The extremely popular jelly rolls normally include between 24 and 40 strips of fabric, each cut 2 ½ inches wide. The rolls may include all the fabrics within a specific line, or may be based on color value. Sometimes the strips will be from all different fabrics, and other times you’ll find duplicates. Study the outer edge of the jelly roll to search for repeating patterns.
Even with duplicate strips, quilts constructed from jelly rolls are “scrappy” by nature. While you can supplement your jelly roll with additional color strips to create blocks of solid color or negative space, your quilt will have lots of interesting pieces scattered about. You can find many books and patterns dedicated to jelly rolls, including several that cleverly use the precut strips to create traditional and modern blocks based on that size.
However, the most common jelly roll quilts are created by sewing the strips together on their long sides until the quilt is the desired length. If the quilt must be wider than the 42-inch long fabric strip, then the strips are sewn together on their short ends (often with a 45-degree seam) to create longer pieces. These are then trimmed to the new length desired. The angled seams are staggered throughout the quilt as the different strips joined together create interest.
With all this pattern and color going on, the quilting lines will not really show up on most jelly roll quilts. Since the graphic linear motion is part of their charm, concentrate on soft, flowing curves or pantographs and avoid designs with lots of straight lines. Since the design will really blend in, don’t focus on perfection with your quilting. Let yourself wander across the surface. If your fabric contains flowers, for example, play with quilting casual blossoms with open petals and leaves, allowing your imagination to take hold. These quilts are great for practicing your freehand quilting, since the busy fabrics will camouflage any wobbles!
Choose your thread color based on whether you want to actually see the quilting line of stitches, or if you just want to see the texture created by the batting and thread, as well as whether or not you’re willing to change colors as you go. The photos below show the three different thread shades spread across my solid black fabric triangle, and the dark and light fabric values in my jelly roll quilt. Black thread is on the left, medium grey thread is in the center, and white thread is on the right. Notice how those different shades either completely disappear, or jump out and grab you − depending on the fabric’s value?

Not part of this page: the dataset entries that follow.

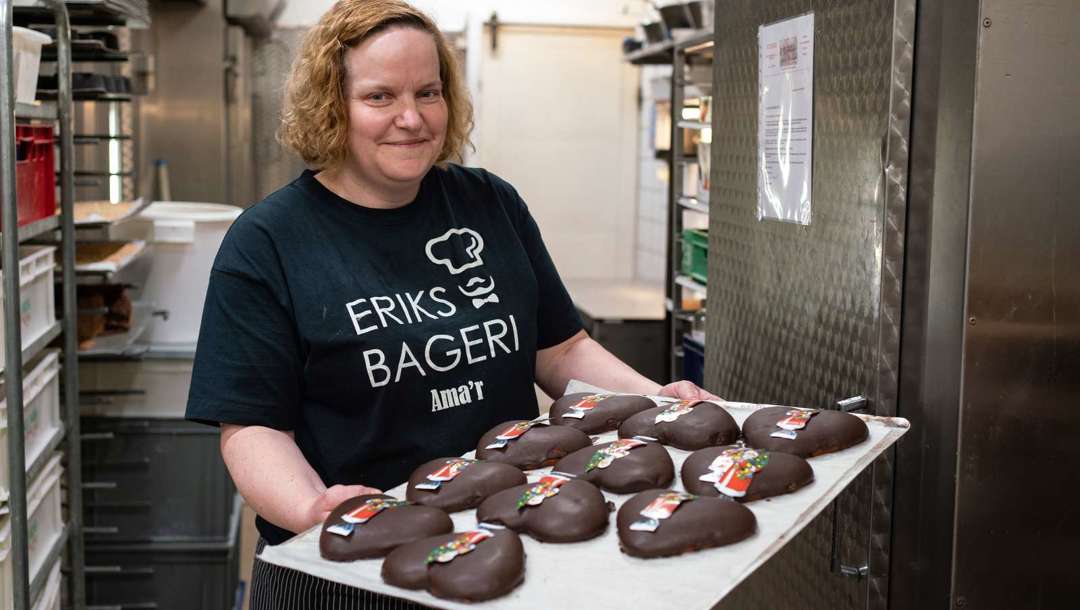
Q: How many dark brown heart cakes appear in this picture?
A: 11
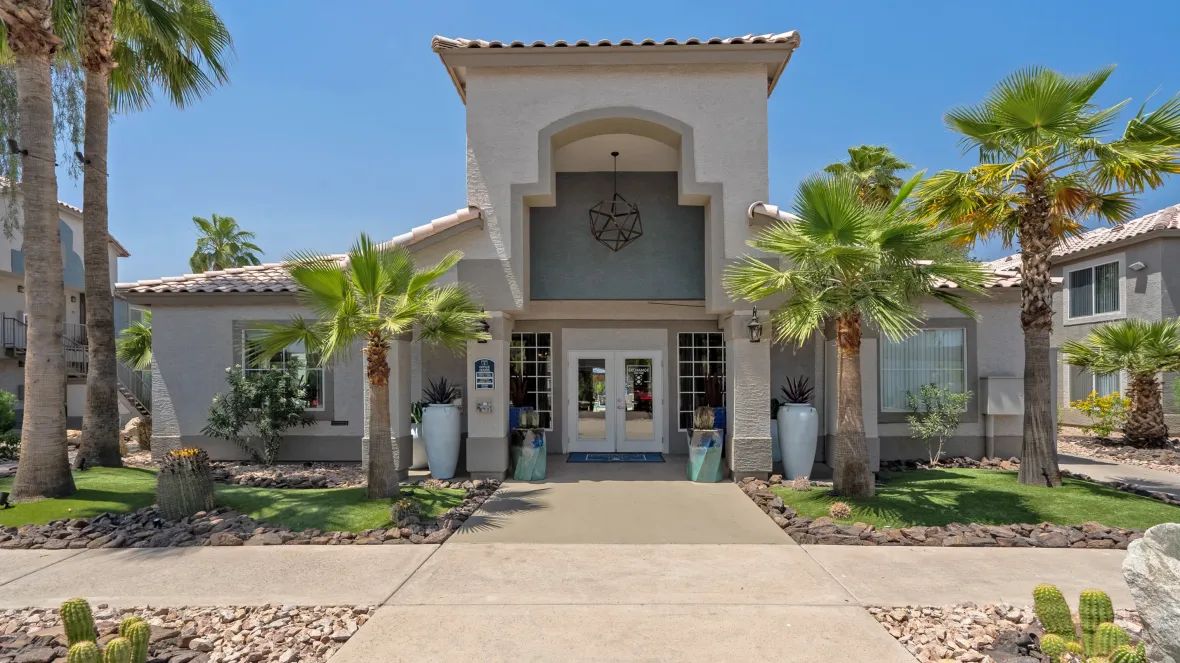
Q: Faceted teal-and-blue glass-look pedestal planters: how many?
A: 2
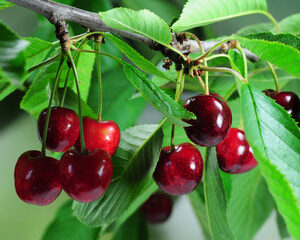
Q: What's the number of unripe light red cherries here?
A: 1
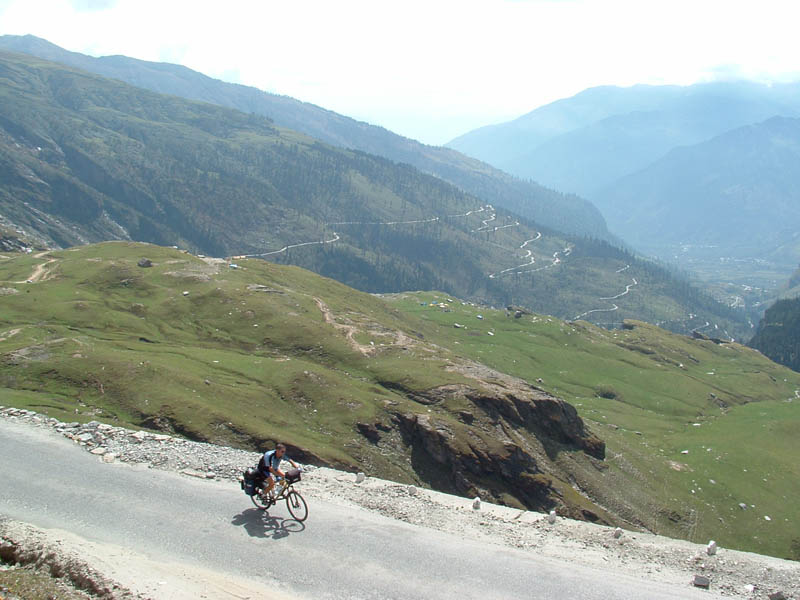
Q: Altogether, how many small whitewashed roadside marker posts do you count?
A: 6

The decision on which thread is the “right” choice is very subjective and it all depends on what you want to highlight. Since this is my quilt and I want those black triangles to have more impact, I would choose black thread. It blends in completely with the black triangles so that the thread color doesn’t make them look like printed fabric. My second choice would be the grey. However, you might not like how much the black thread will stand out on my light fabric strips and you would choose white!

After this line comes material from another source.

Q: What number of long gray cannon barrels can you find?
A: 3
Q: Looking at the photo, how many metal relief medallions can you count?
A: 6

For a more out-of-the-box thread color choice, consider something that contrasts all your fabrics instead of blending in. The dark red thread below splashes across all of the fabric choices. It would introduce a nice counter-balance to the light and dark tones happening in this jelly roll quilt. In the end, as long as YOU love the color and quilting design, it doesn’t matter what anyone else’s opinion is! It’s YOUR quilt!